* _What you should do_
Identify every line in the records below that contains the word "picture", and reproduce each one.

____

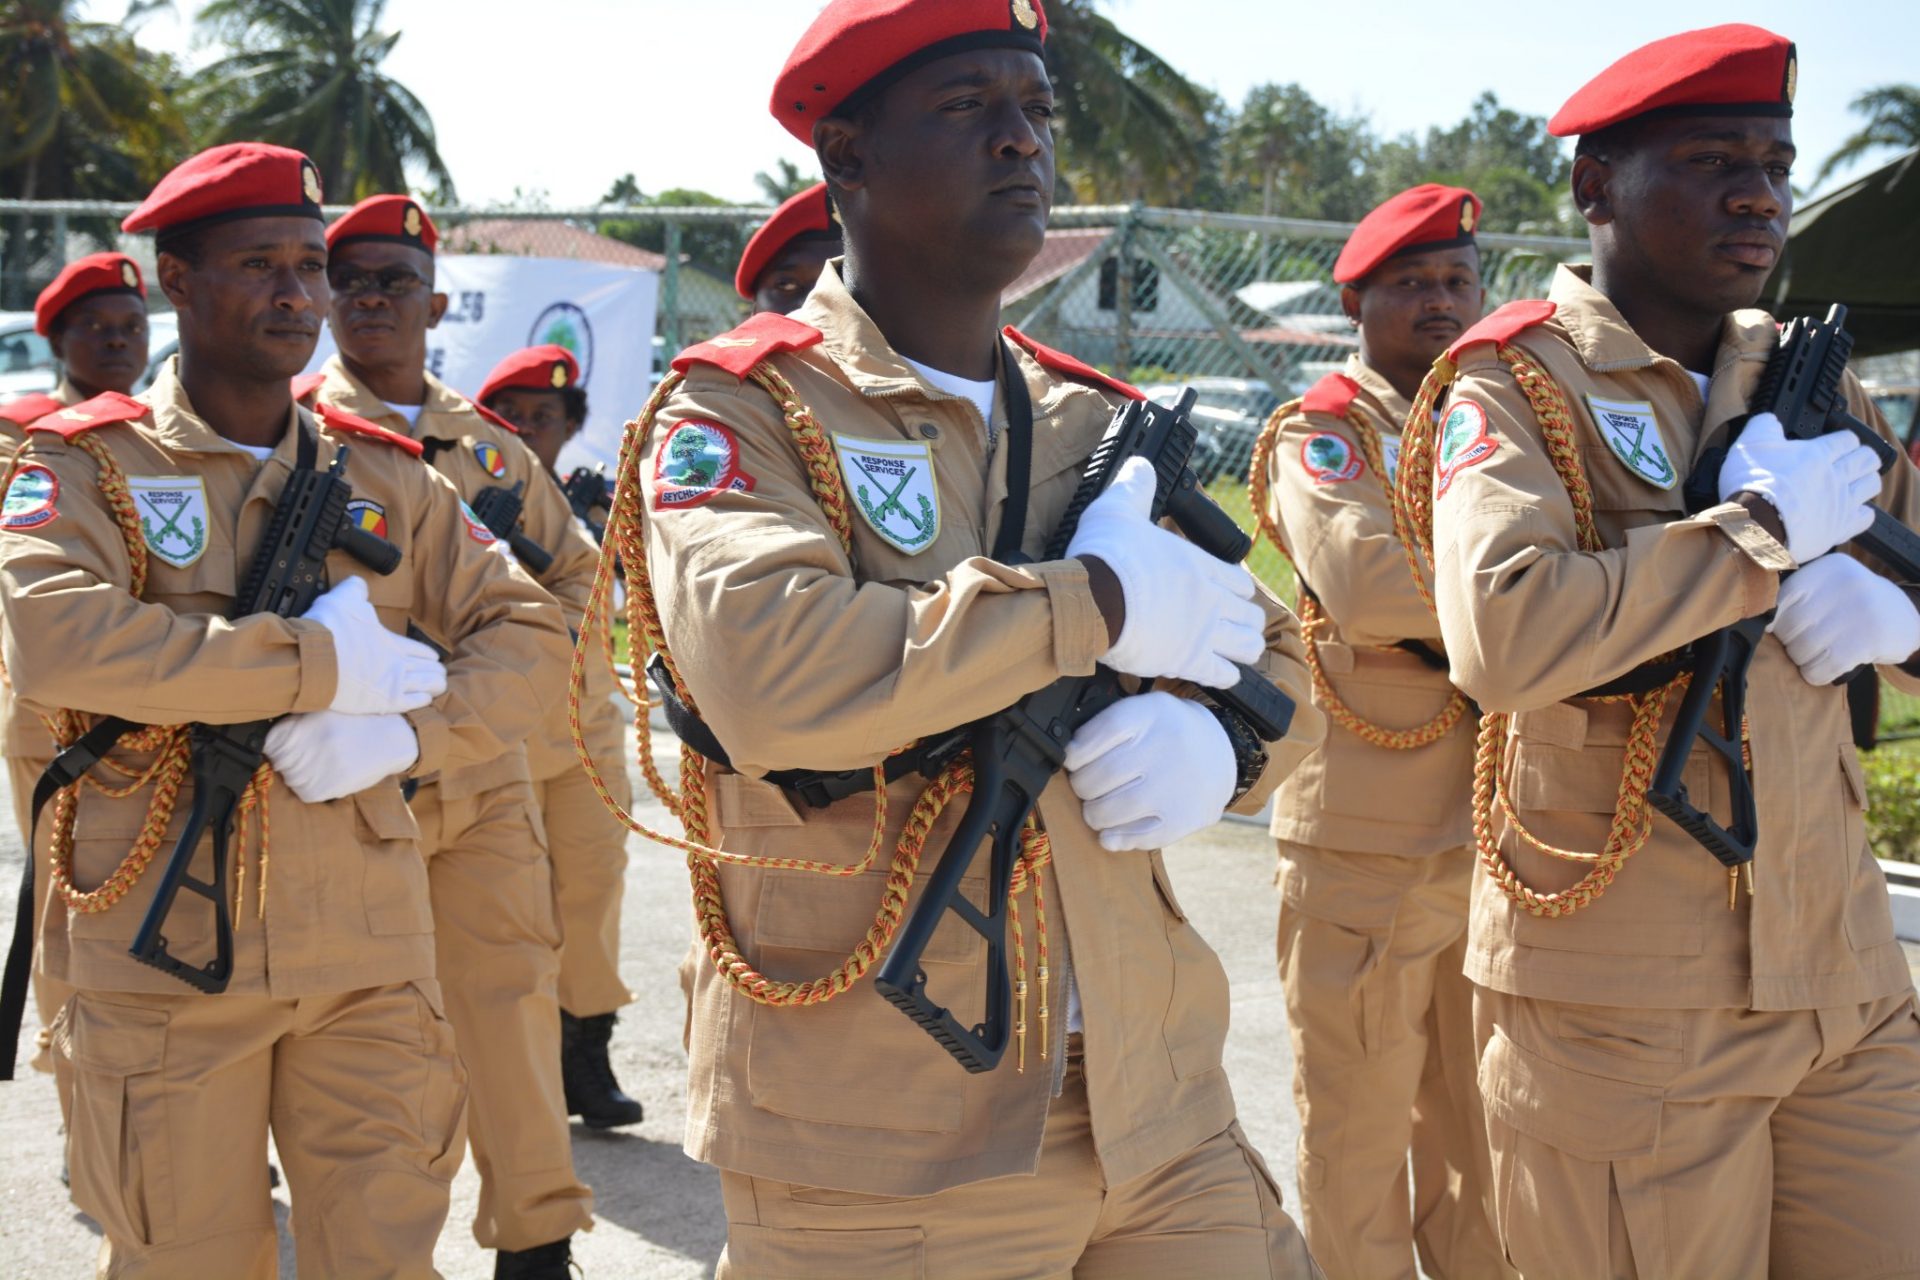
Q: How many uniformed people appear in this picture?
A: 8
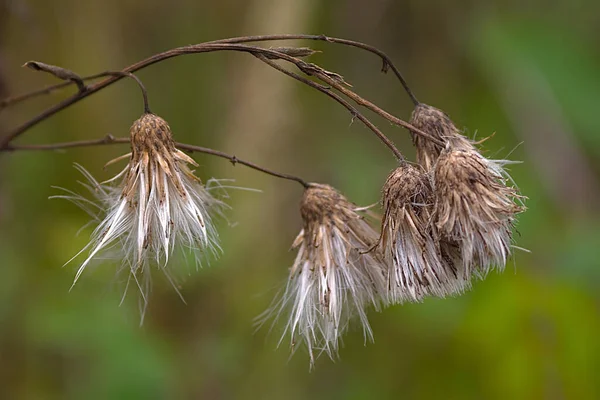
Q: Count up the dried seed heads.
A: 5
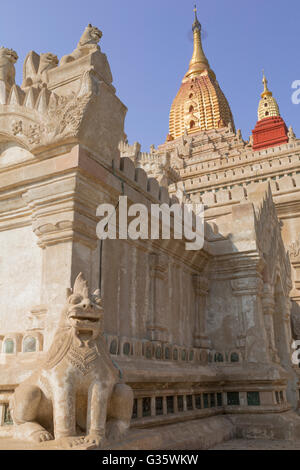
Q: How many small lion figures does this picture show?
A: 3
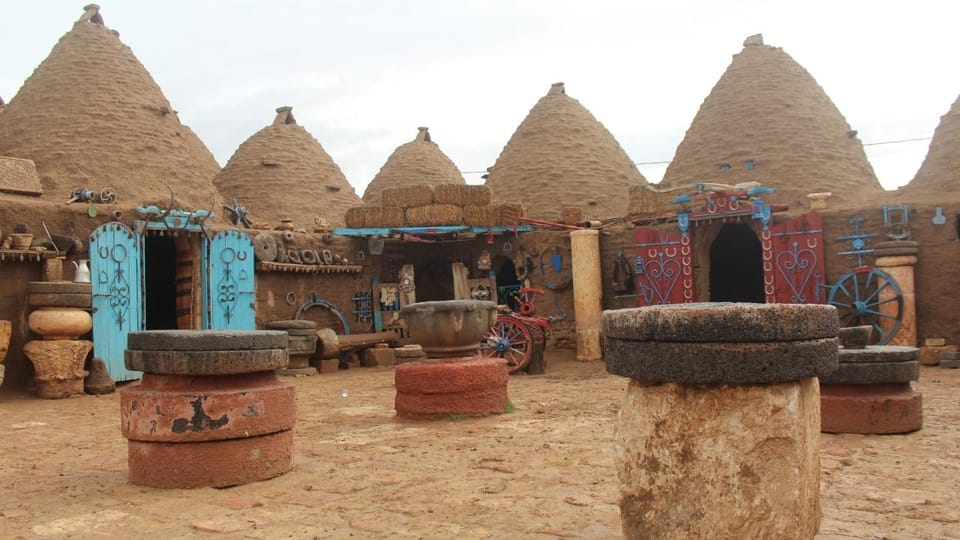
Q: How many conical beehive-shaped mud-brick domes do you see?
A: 6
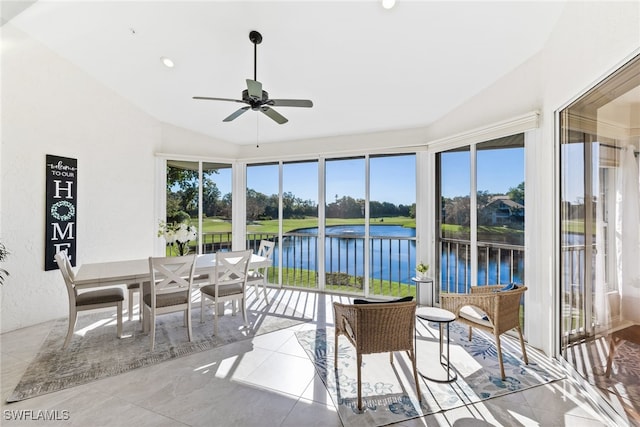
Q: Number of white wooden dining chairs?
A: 4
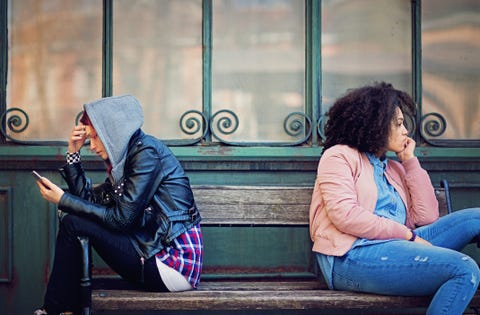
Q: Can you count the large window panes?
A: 5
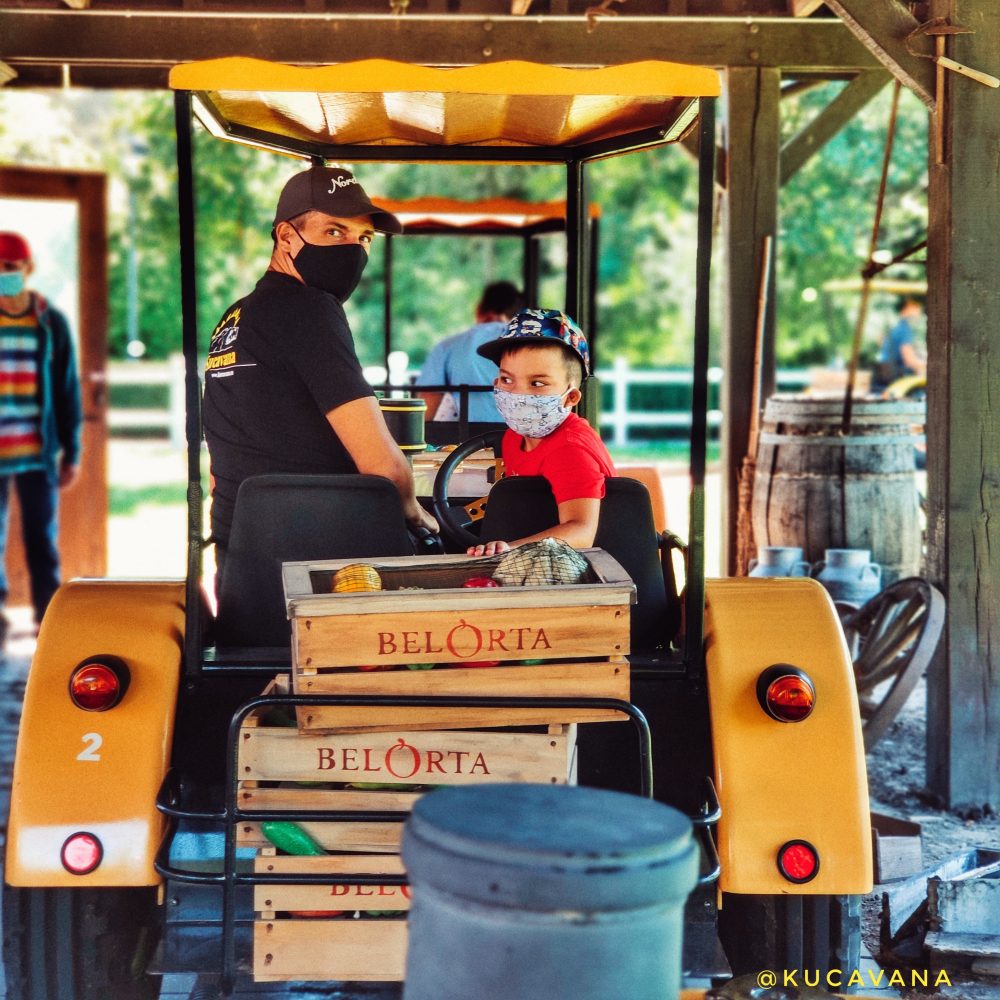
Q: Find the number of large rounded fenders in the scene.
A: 2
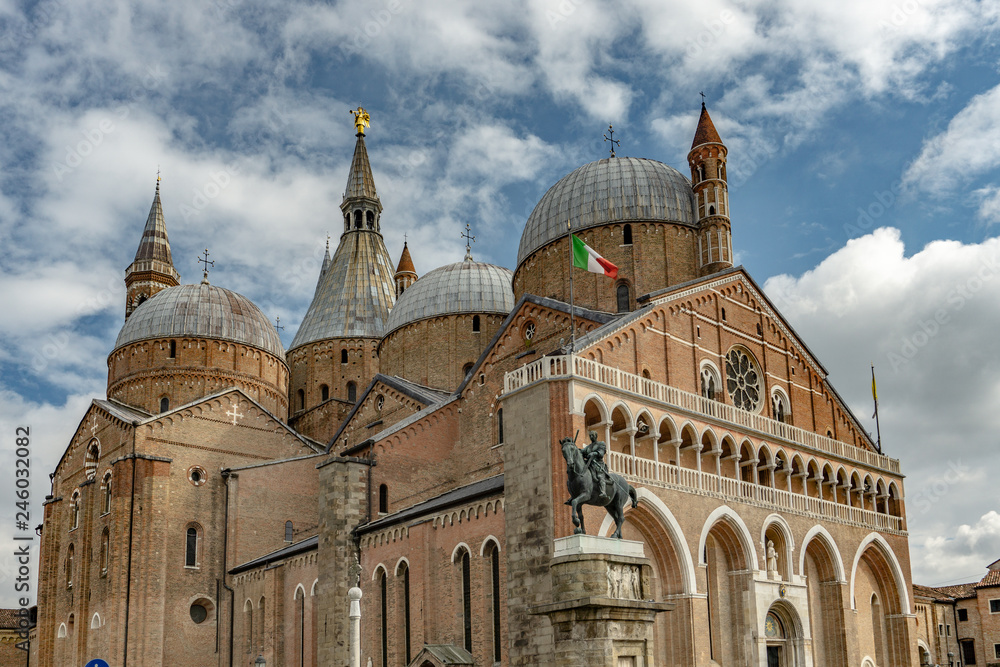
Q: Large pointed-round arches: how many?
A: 4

____

* _Reply_
Q: How many uniformed people appear in this picture?
Q: How many small lion figures does this picture show?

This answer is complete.